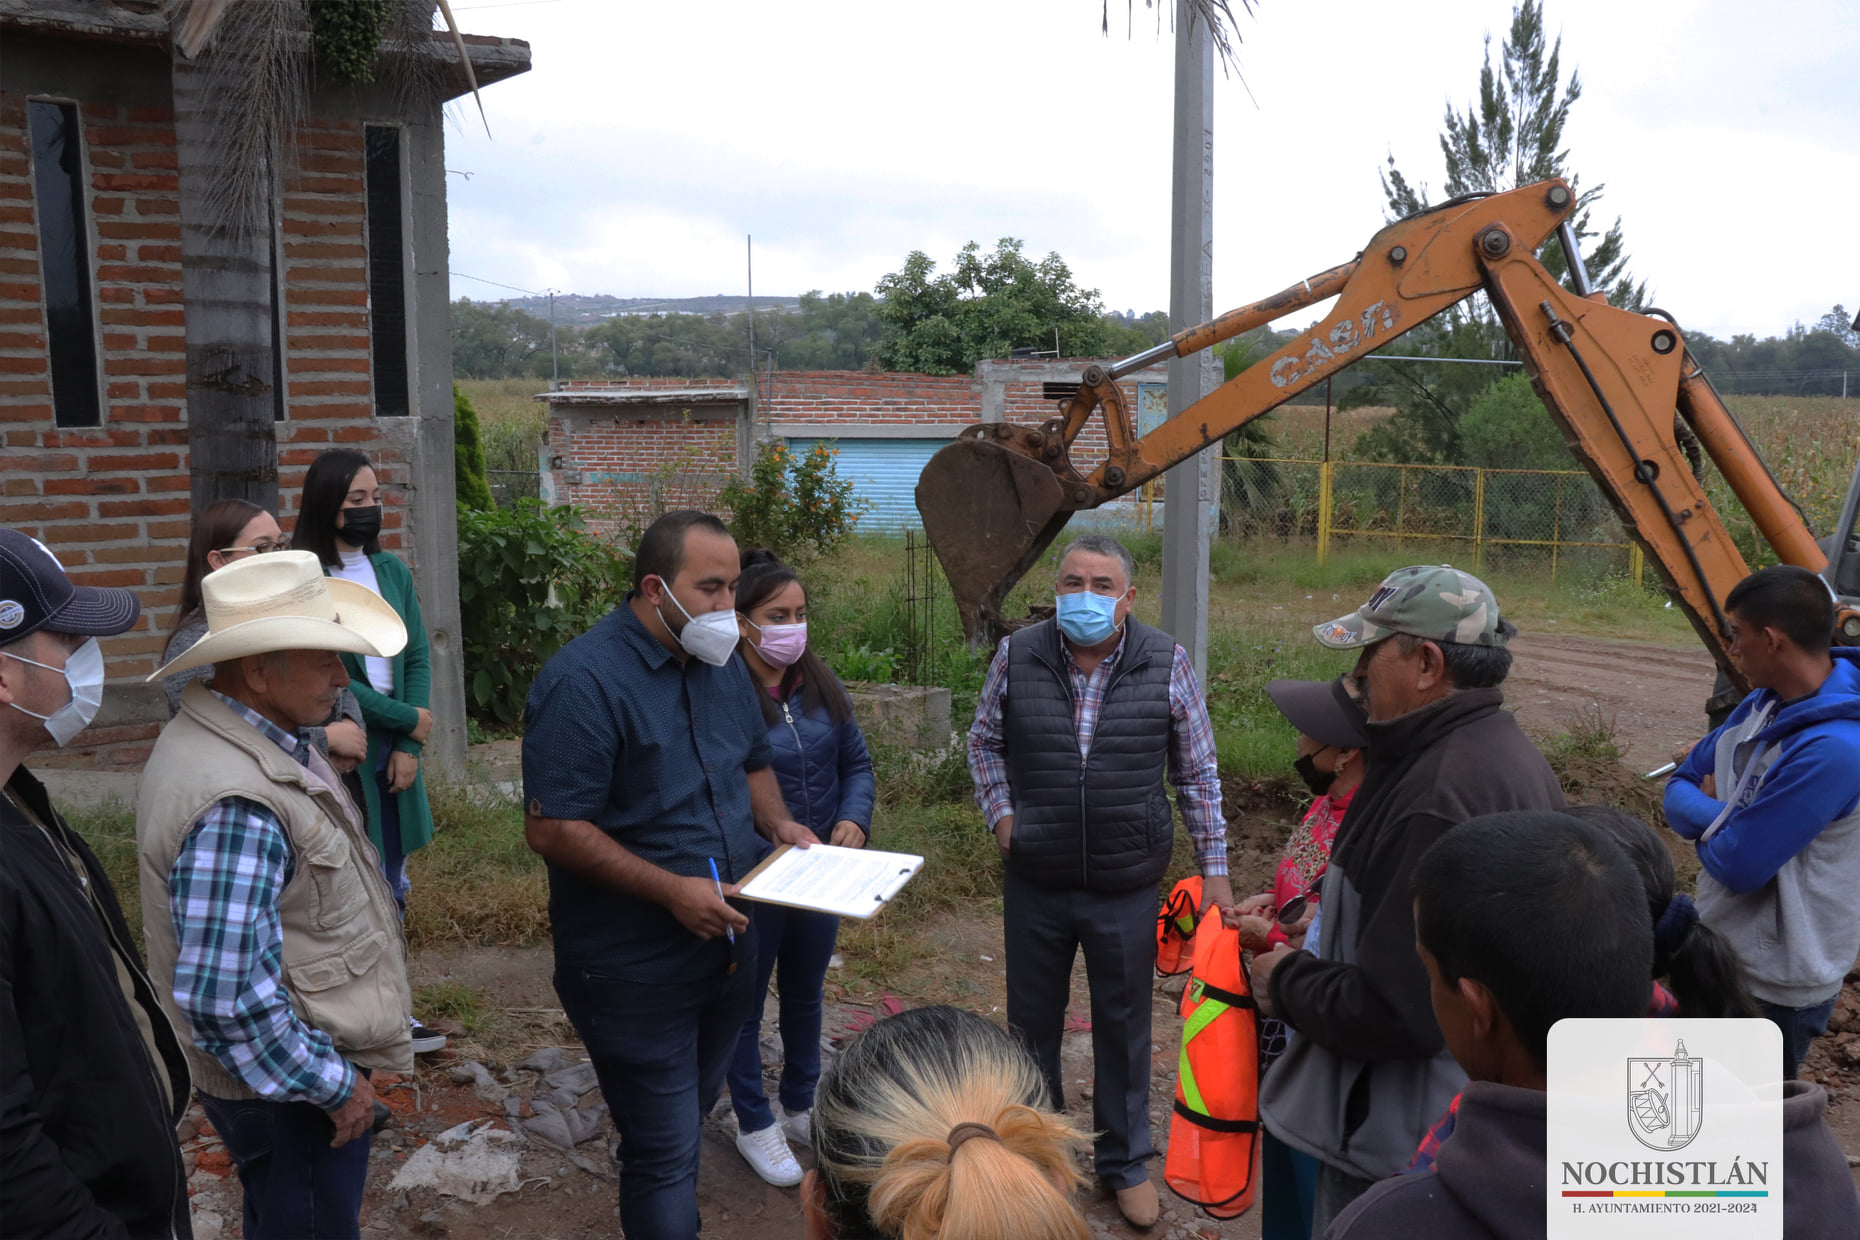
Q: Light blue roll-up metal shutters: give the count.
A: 1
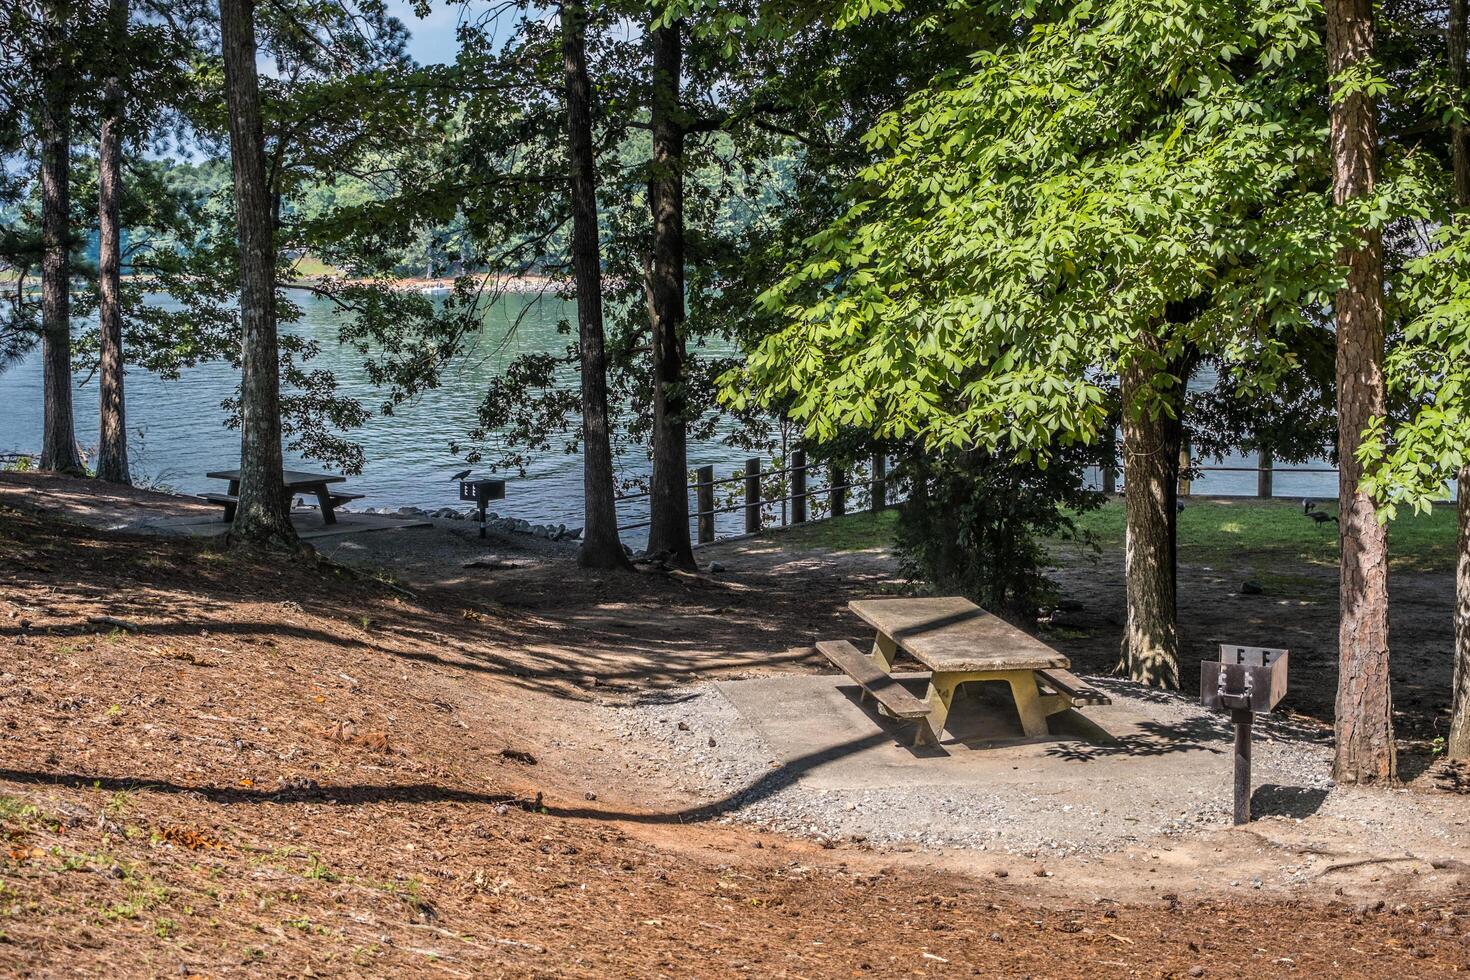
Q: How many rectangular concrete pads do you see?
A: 2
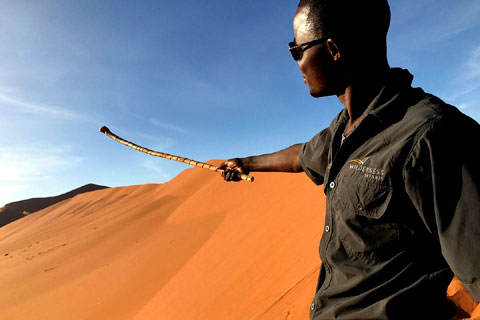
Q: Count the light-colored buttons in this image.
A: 3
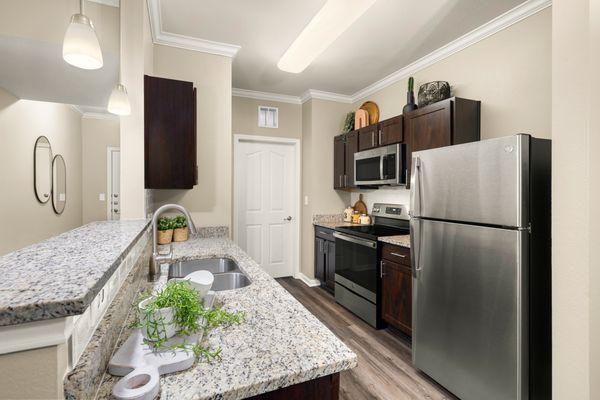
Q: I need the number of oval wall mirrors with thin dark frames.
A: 2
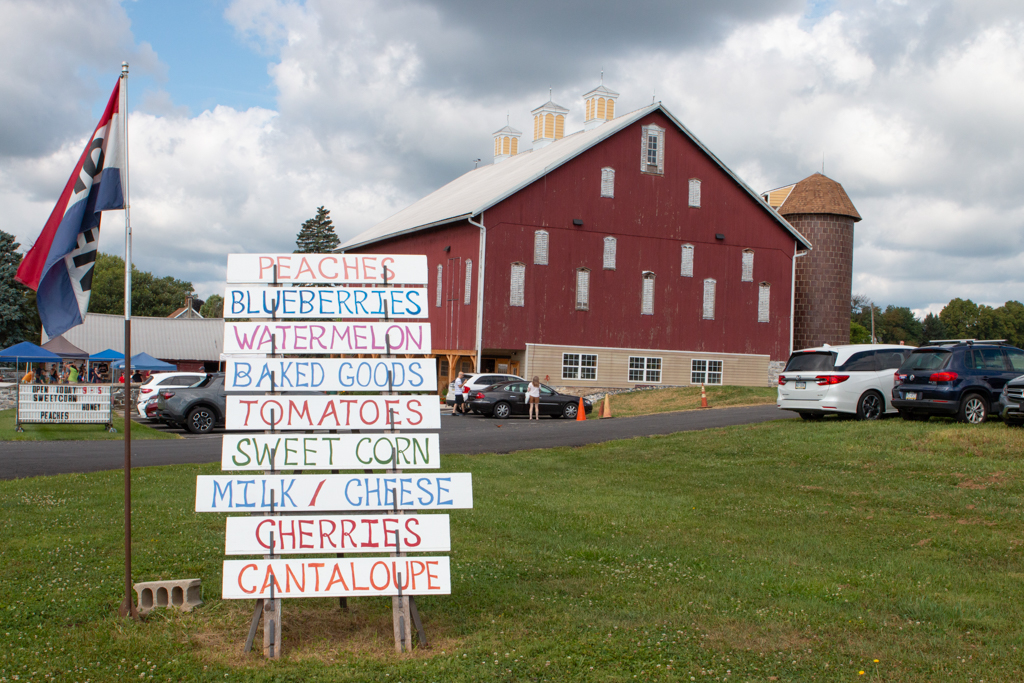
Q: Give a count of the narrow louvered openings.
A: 13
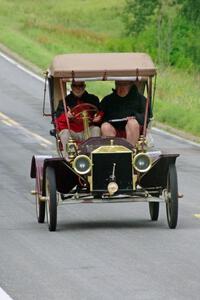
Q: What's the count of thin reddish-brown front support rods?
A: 2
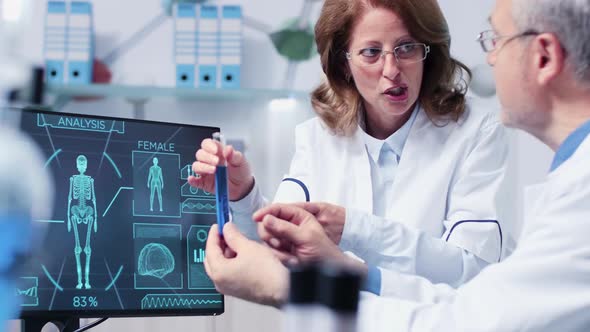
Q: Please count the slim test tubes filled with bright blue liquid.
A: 1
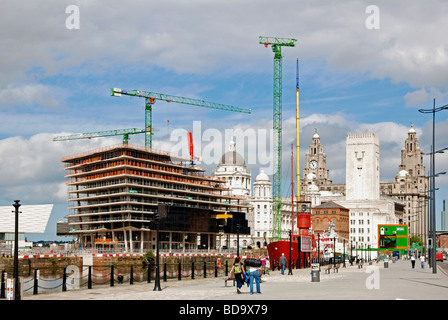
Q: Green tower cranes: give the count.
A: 3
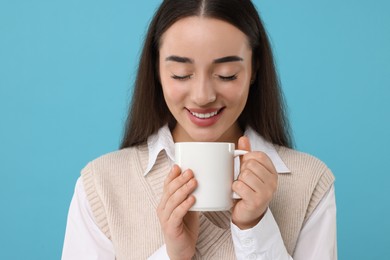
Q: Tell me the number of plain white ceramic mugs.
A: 1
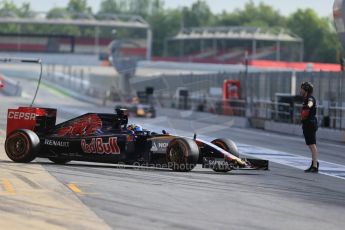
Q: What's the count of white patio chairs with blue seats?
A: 0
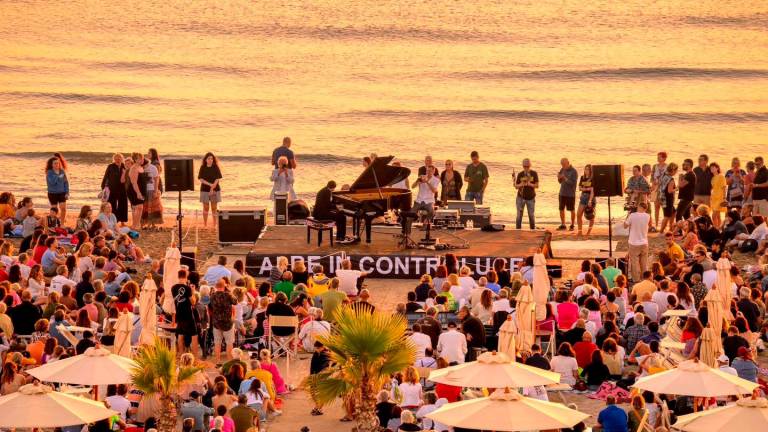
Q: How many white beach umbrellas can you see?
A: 15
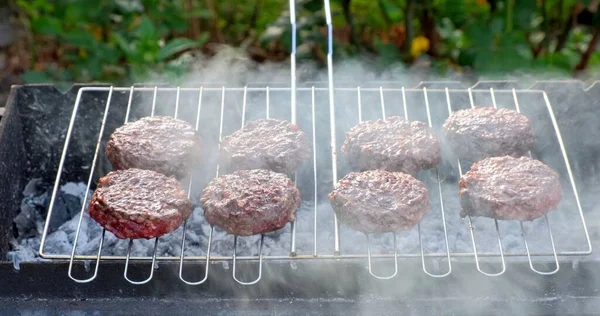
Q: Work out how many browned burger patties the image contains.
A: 8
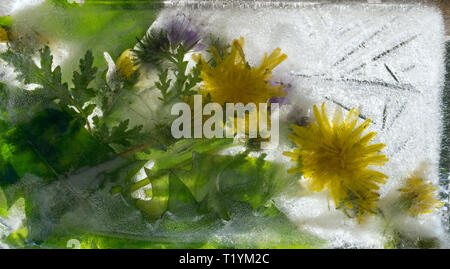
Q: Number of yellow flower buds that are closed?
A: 1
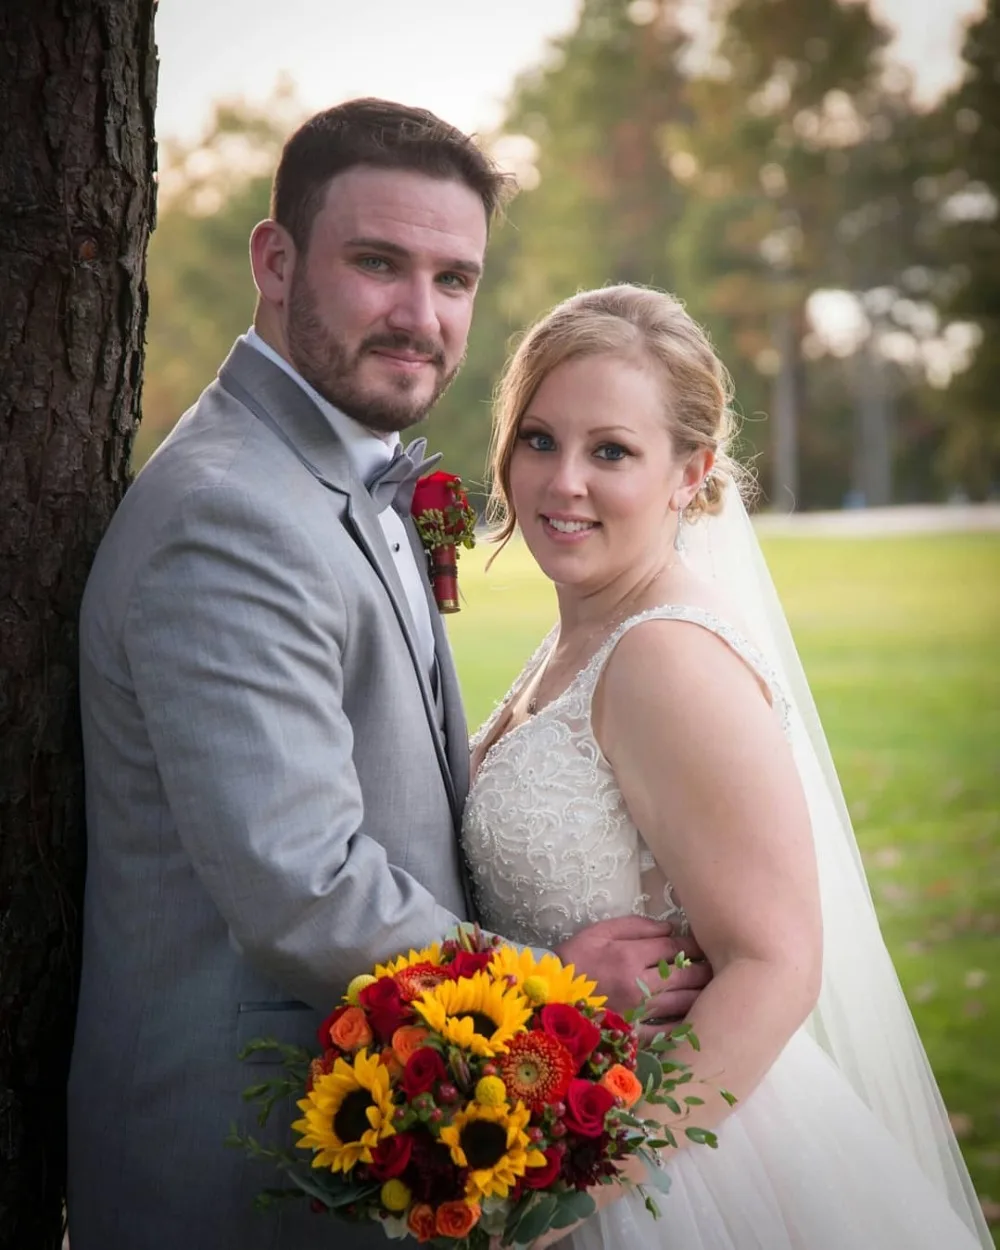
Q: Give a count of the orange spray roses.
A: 5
━━━
> Exercise:
The entries above, without their pictures, should be written out exactly.

> Answer to this problem:
Q: Light blue roll-up metal shutters: give the count.
A: 1
Q: How many rectangular concrete pads do you see?
A: 2
Q: Count the light-colored buttons in this image.
A: 3
Q: I need the number of oval wall mirrors with thin dark frames.
A: 2
Q: Give a count of the narrow louvered openings.
A: 13
Q: What's the count of thin reddish-brown front support rods?
A: 2
Q: Please count the slim test tubes filled with bright blue liquid.
A: 1
Q: Green tower cranes: give the count.
A: 3
Q: Tell me the number of plain white ceramic mugs.
A: 1
Q: What's the count of white patio chairs with blue seats?
A: 0
Q: How many white beach umbrellas can you see?
A: 15
Q: Work out how many browned burger patties the image contains.
A: 8
Q: Number of yellow flower buds that are closed?
A: 1
Q: Give a count of the orange spray roses.
A: 5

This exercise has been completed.